The idea for the hotline originally was conceptualized by Michael (Mike) Ryan, a Rawls College associate professor of practice and executive director of both the Institute for Leadership Research and the Center for Entrepreneurship & Family Business.
"During these critical times, we must be conscious that many small businesses are dependent on a steady cash flow," Ryan said. "Through my studies in entrepreneurship, I know that the single biggest reason for business failures is not a lack of assets, but rather a lack of cash."
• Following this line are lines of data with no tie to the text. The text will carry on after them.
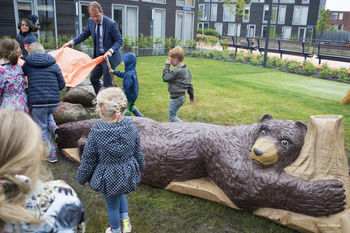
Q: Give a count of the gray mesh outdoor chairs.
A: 0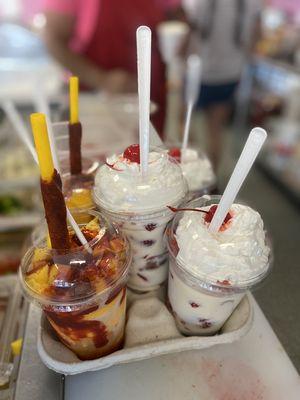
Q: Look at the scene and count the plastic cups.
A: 5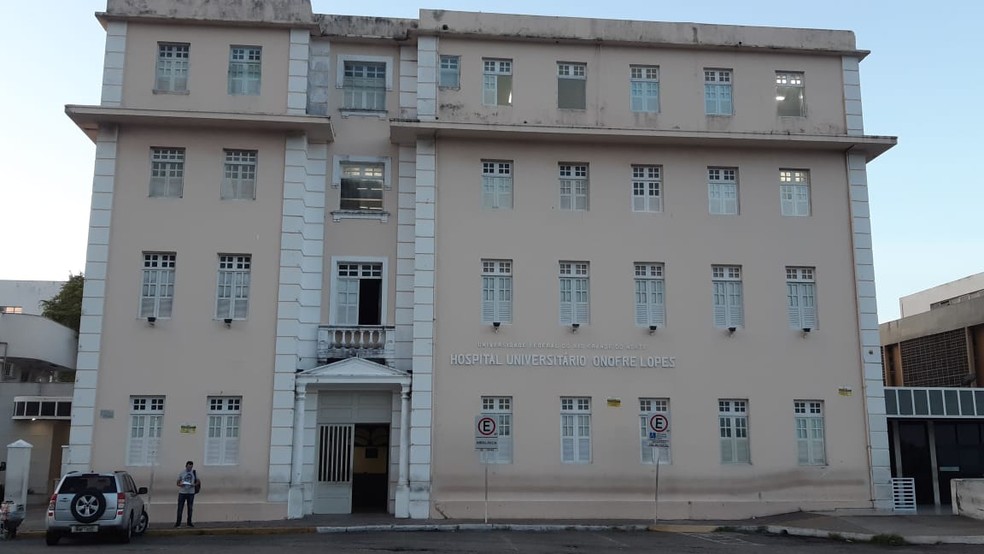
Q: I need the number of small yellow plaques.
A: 3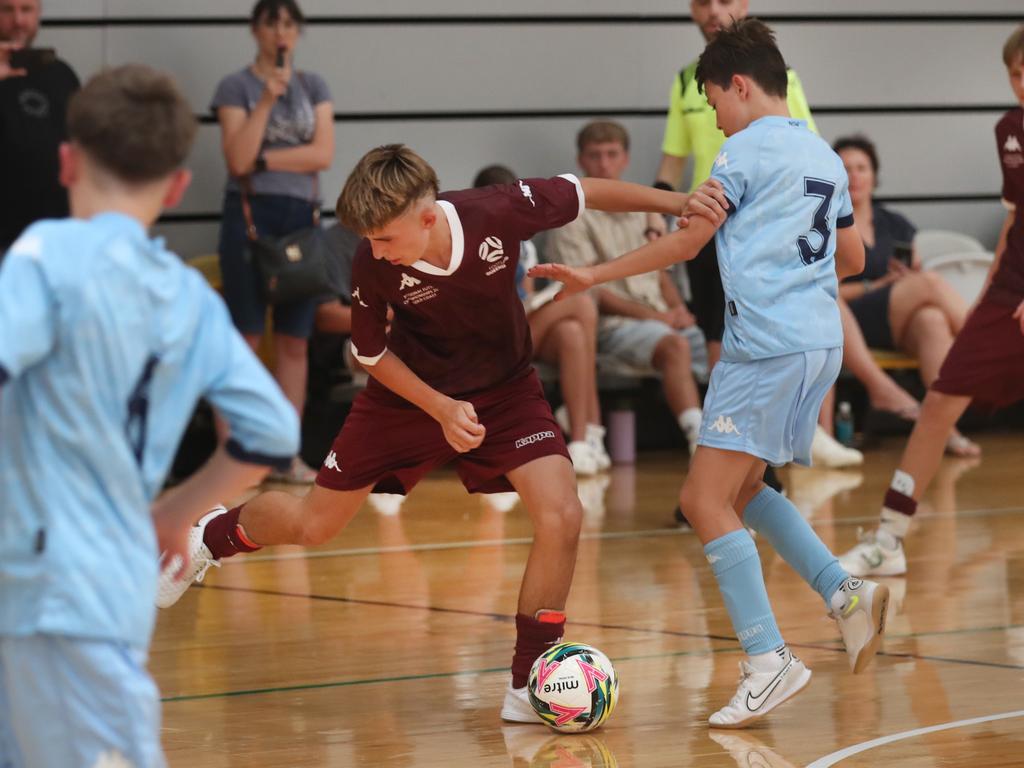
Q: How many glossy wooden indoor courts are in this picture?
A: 1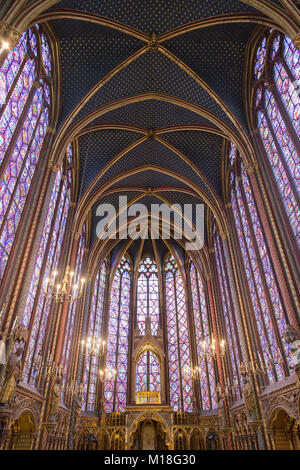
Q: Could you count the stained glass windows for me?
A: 11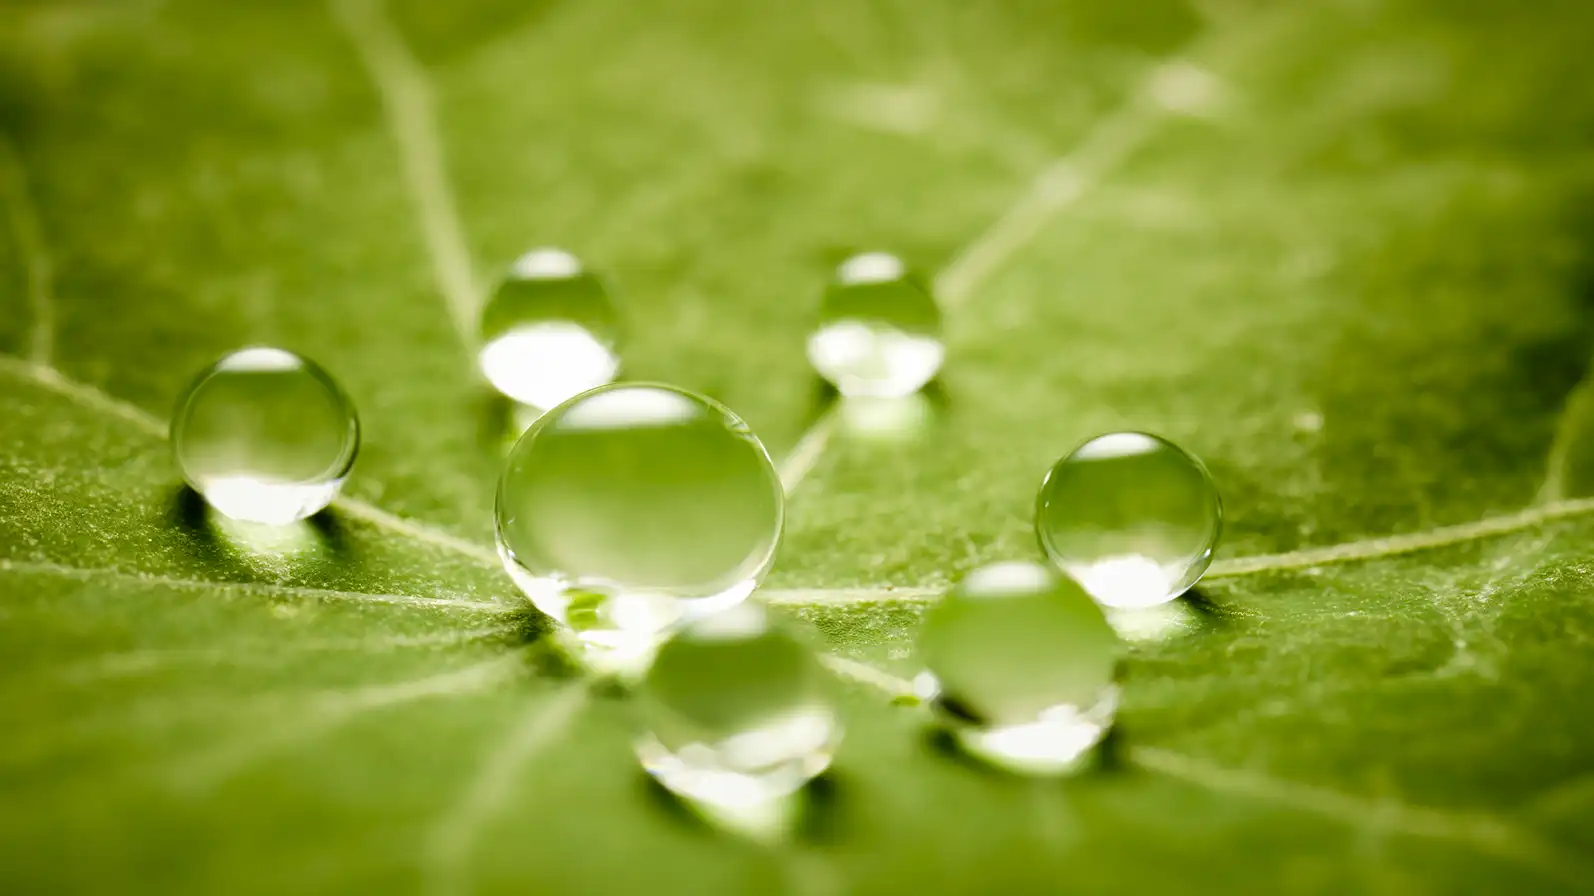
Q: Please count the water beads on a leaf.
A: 7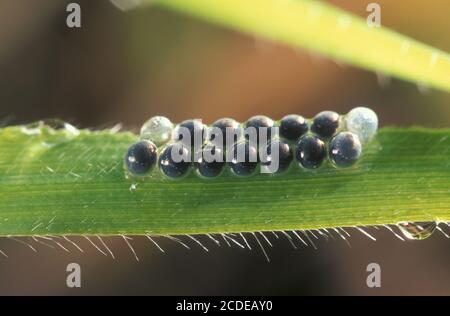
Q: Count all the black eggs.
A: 12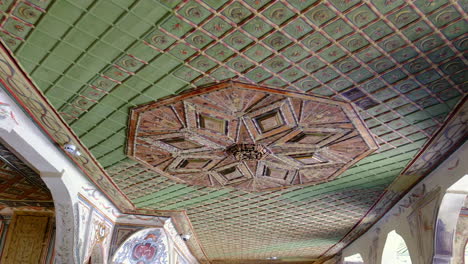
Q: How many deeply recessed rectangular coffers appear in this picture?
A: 8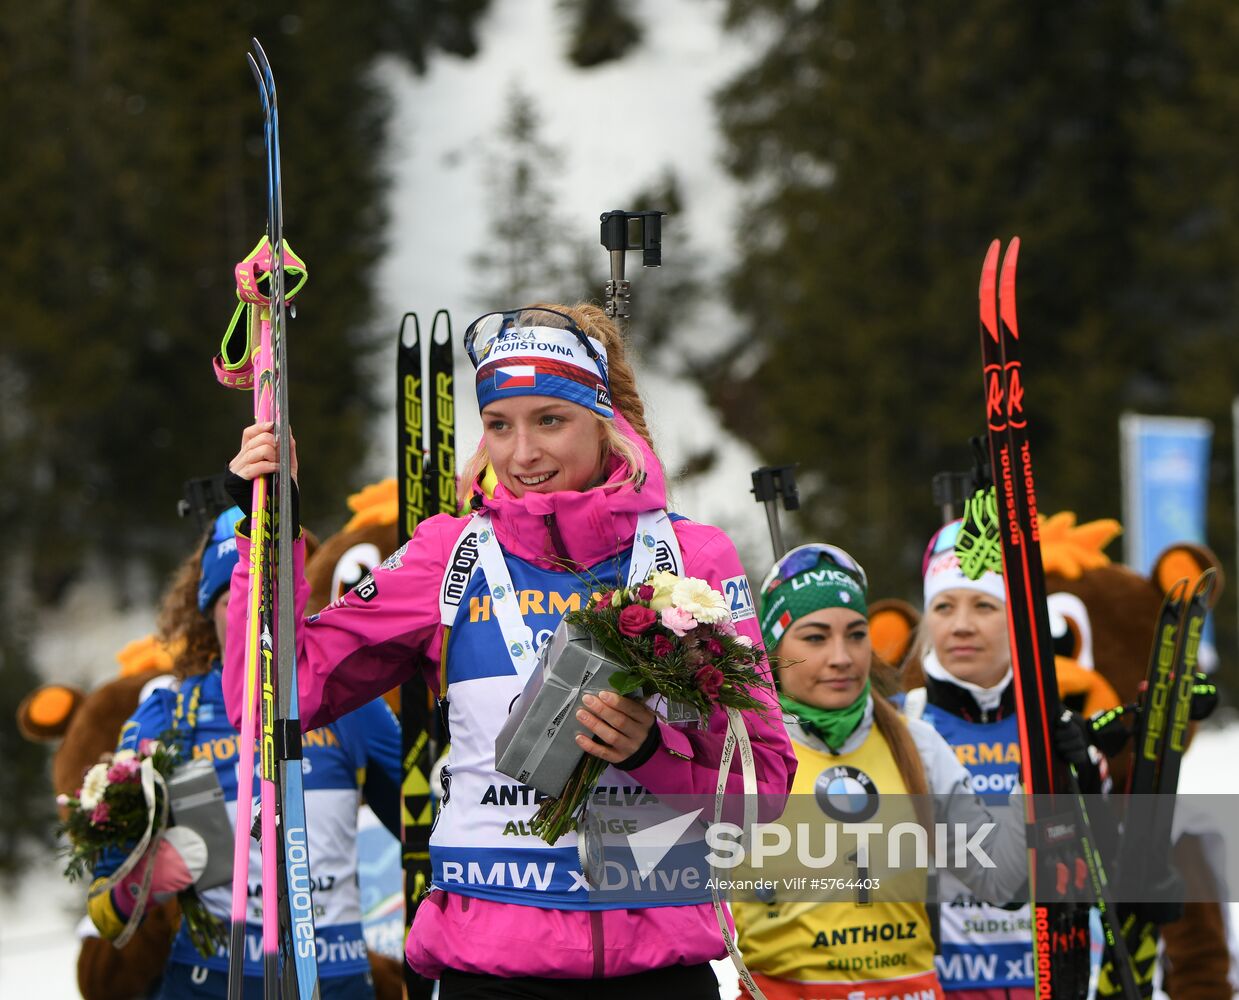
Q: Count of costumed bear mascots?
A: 3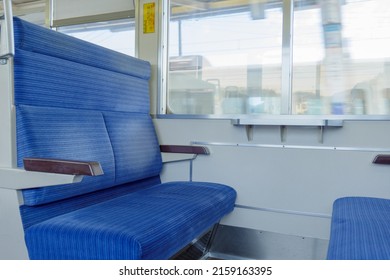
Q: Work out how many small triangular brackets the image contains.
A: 3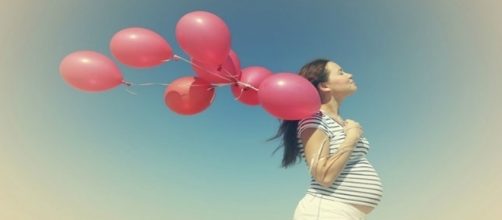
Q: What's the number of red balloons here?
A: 7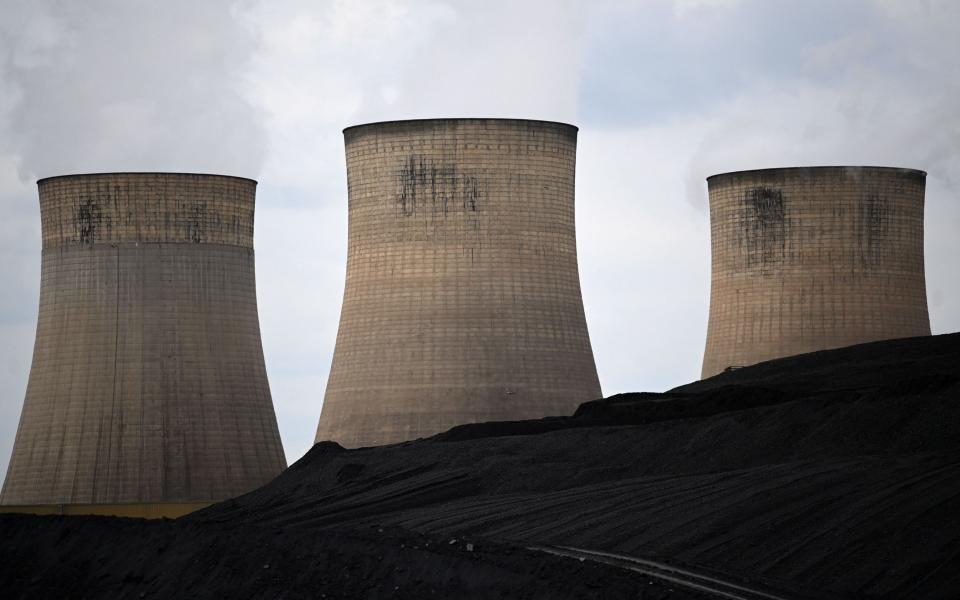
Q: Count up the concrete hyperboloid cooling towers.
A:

With this in mind, Ryan recommended the creation of the hotline and was able to garner support from others in the Texas Tech community who believed the program would be beneficial. In less than a week, the team was able to launch the public hotline.
"Our approach with this hotline is to try to inform those small businesses in a timely manner of what they might be able to do right now," said Ryan. "We will try to connect them to the resources that are being made available and provide ongoing support in the effort."
Rawls College faculty experts and select students will provide support by answering questions via phone calls and emails to the hotline. Information regarding economic disaster loans will be shared, and experts will be available to provide personal recommendations based on each business's eligibility and needs.
"I appreciate the students, staff and faculty who have jumped in to assist with this collaboration," said Rawls College Dean Margaret L. Williams. "We all feel the need to share our expertise to help the local business community, and students do not often have the opportunity to learn on the front lines as they will here."
The hotline serves small businesses in 16 counties: Bailey, Cochran, Cottle, Crosby, Dickens, Floyd, Garza, Hale, Hockley, King, Lamb, Lubbock, Lynn, Motley, Terry and Yoakum.